Exercise instructions:
Each line below containing the word "metal" needs to be shown.
#### Supplied material ####
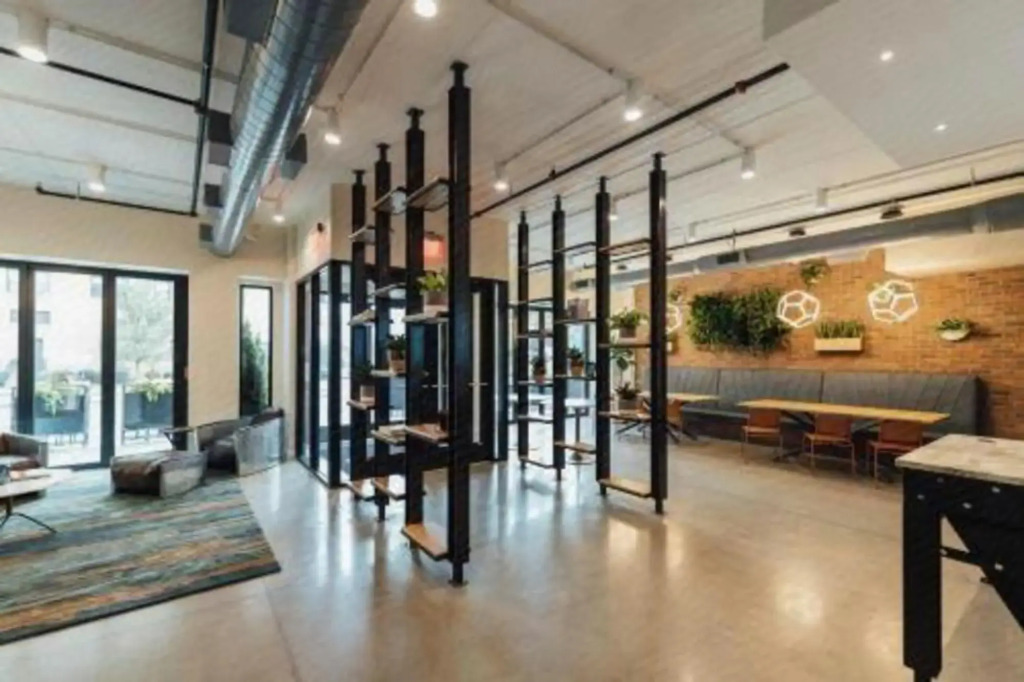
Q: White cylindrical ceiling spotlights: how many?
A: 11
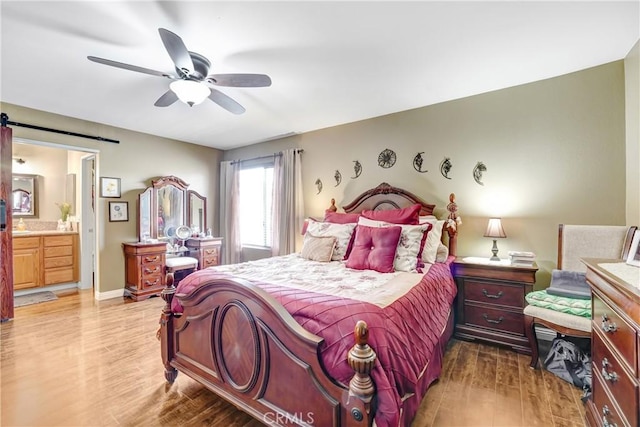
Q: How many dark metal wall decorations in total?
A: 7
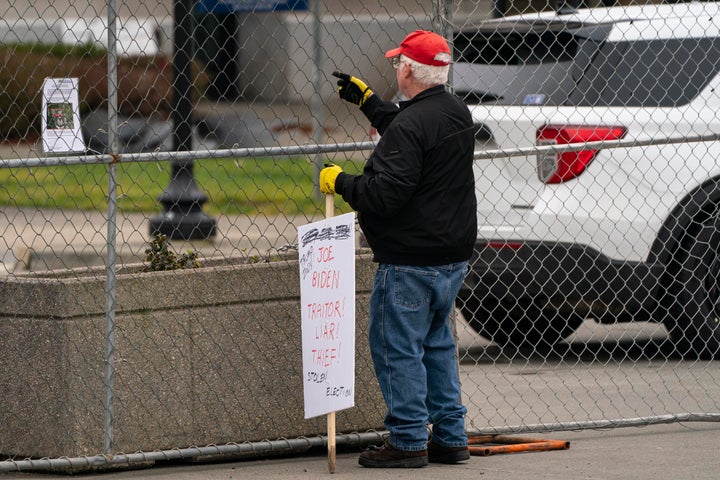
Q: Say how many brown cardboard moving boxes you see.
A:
####
#### Supplied material ####
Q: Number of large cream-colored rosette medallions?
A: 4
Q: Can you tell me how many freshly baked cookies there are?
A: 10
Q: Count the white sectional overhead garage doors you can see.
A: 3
####
#### Supplied material ####
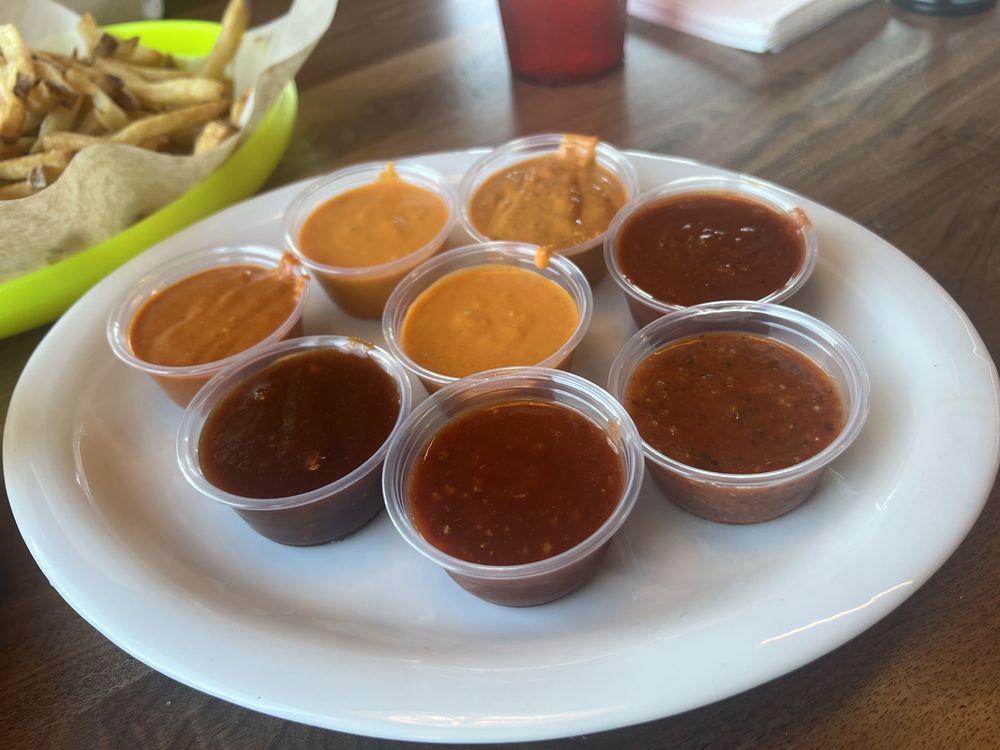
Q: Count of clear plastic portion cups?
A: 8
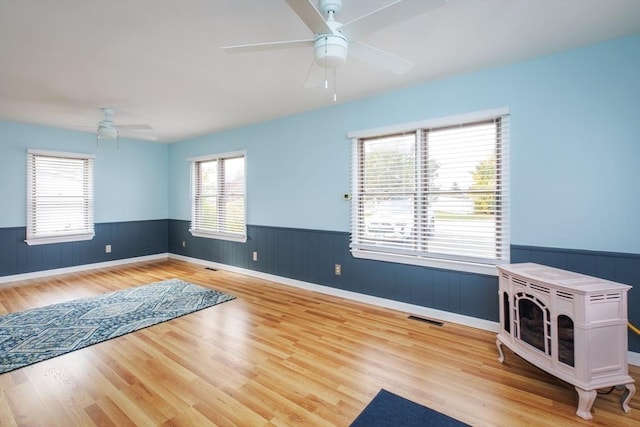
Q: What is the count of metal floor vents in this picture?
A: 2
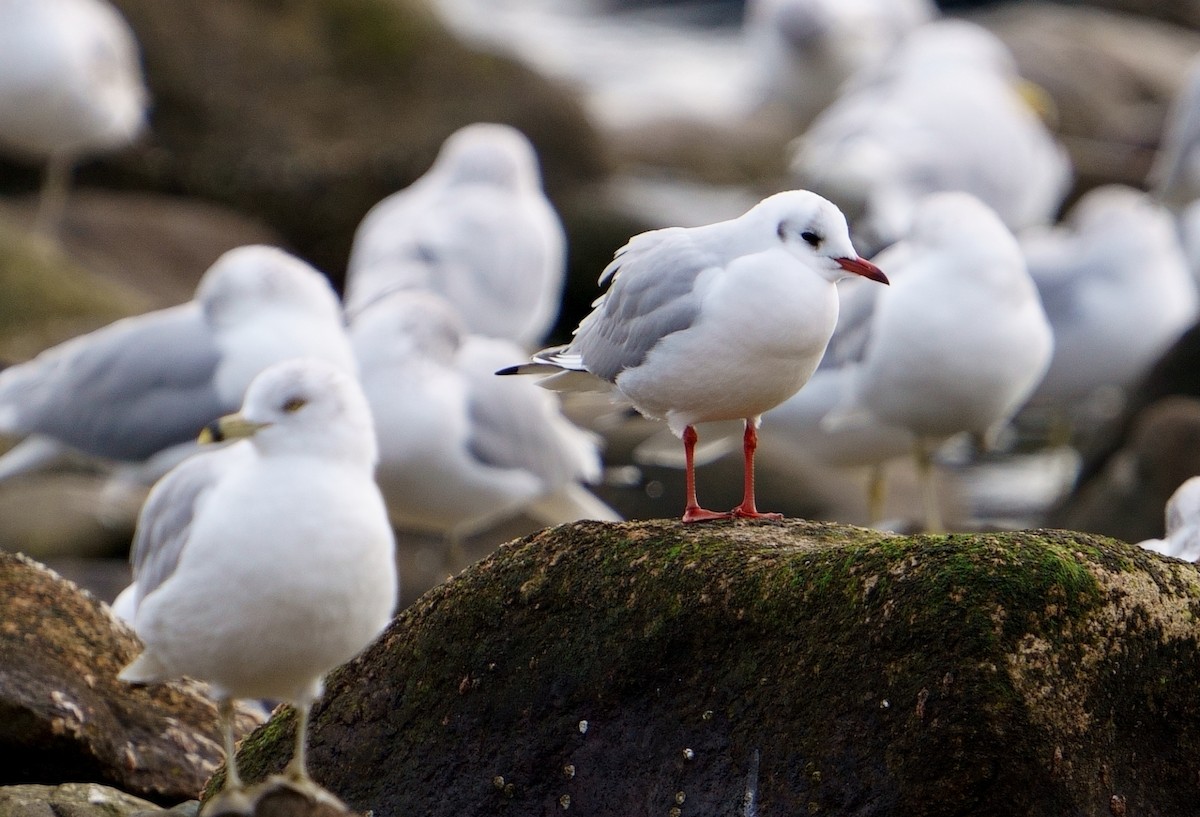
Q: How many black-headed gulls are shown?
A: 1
####
Response for this exercise:
Q: How many dark metal wall decorations in total?
Q: What is the count of metal floor vents in this picture?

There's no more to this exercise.